8.1 Other Stock-Based Awards. The Committee shall have the authority to determine the
Participants who shall receive an Other Stock-Based Award, which shall consist of any right that is
(i) not an Award described in Sections 6 and 7 above and (ii) an Award of Stock or
an Award denominated or payable in, valued in whole or in part by reference to, or otherwise based
on or related to, Stock (including, without limitation, securities convertible into Stock), as
deemed by the Committee to be consistent with the purposes of the Plan, provided that the Other
Stock-Based Awards that are payable in Stock shall not exceed 10% of the shares of Stock authorized
under the Plan as set forth in Section 3. Subject to the terms of the Plan and any applicable
Award Agreement, the Committee shall determine the terms and conditions of any such Other
Stock-Based Award.
8.2 Performance Awards. The Committee shall have sole and complete authority to determine the
Participants who shall receive a Performance Award, which shall consist of a right that is (i)

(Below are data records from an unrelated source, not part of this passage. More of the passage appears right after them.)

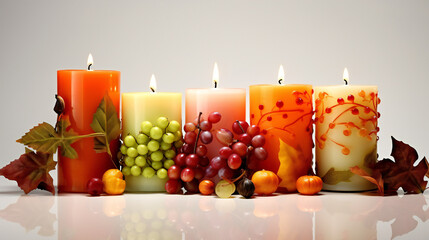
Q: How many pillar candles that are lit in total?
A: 5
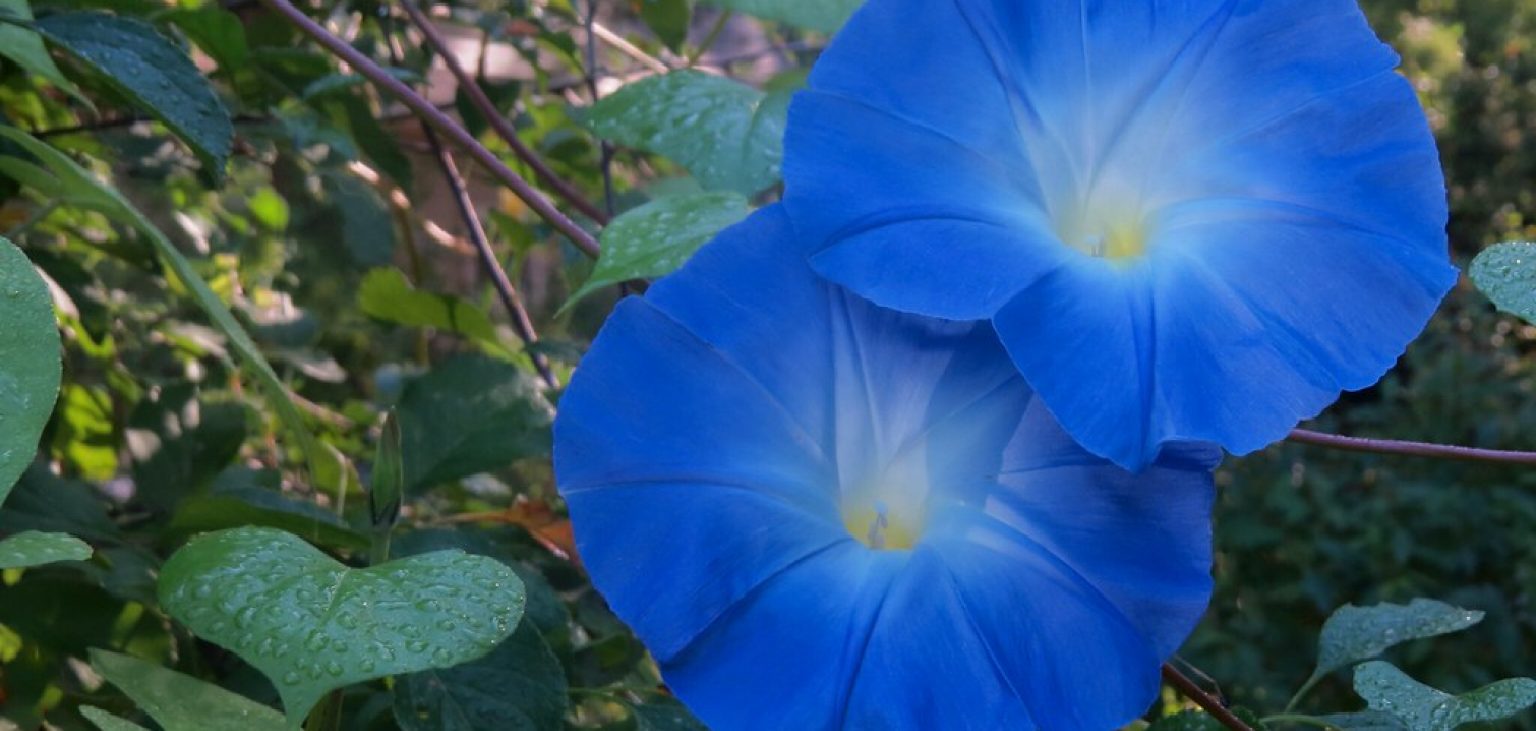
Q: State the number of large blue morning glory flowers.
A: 2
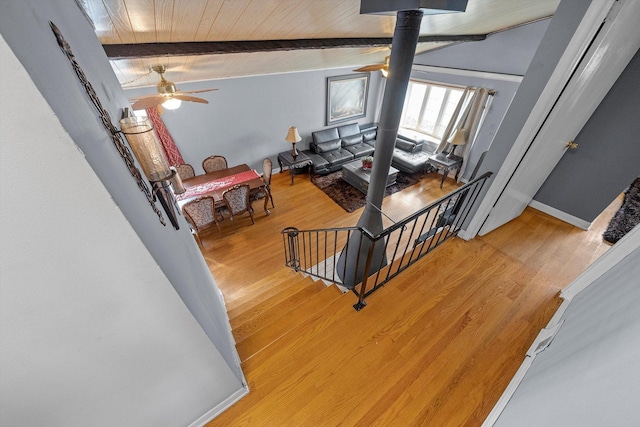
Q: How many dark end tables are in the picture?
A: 2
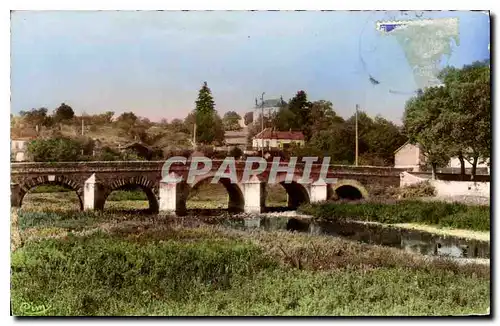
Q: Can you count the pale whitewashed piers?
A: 4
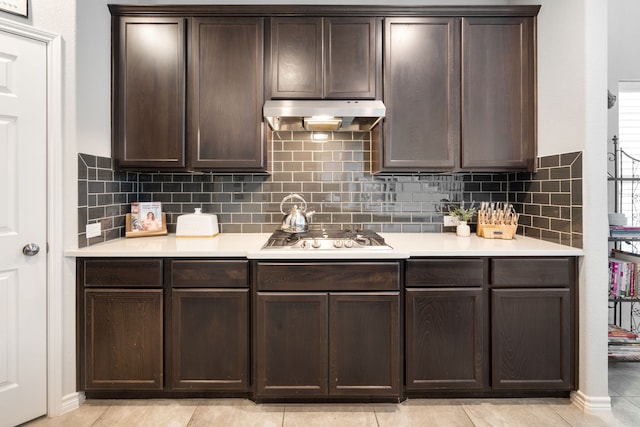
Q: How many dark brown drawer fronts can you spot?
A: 5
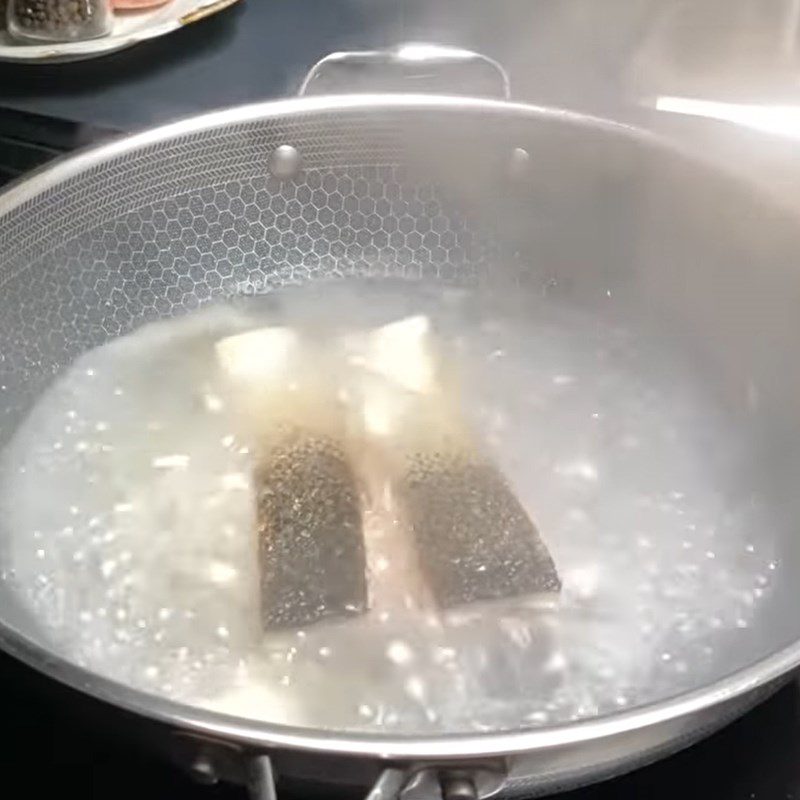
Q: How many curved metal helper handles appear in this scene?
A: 1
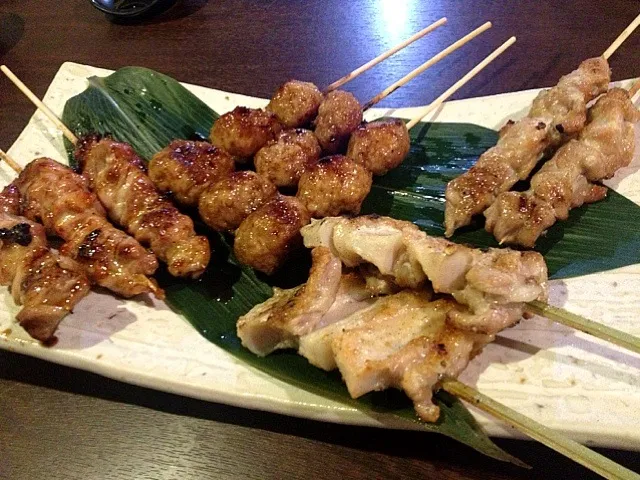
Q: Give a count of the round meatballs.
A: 9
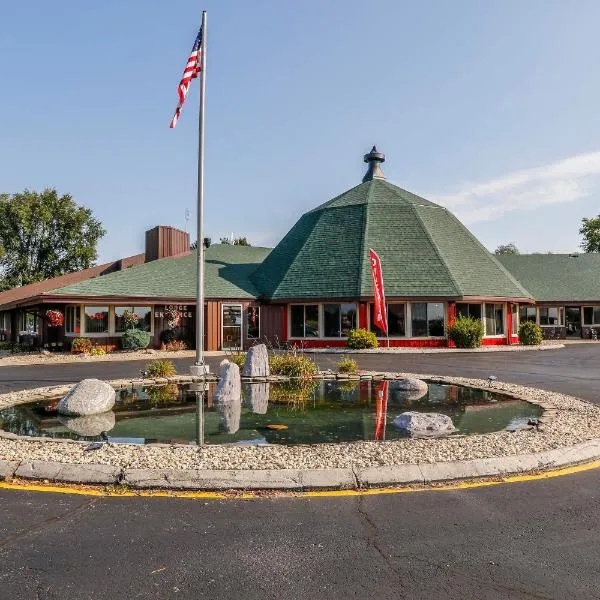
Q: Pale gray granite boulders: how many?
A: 5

denominated in cash or shares of Stock, (ii) valued, as determined by the Committee, in accordance
with the achievement of such performance goals during such performance periods as the Committee
shall establish, and (iii) payable at such time and in such form as the Committee shall determine.
Subject to Section 10 of the Plan, Performance Awards shall vest no sooner than one year
after grant and shall otherwise be subject to the terms and provisions of this Section 8.2.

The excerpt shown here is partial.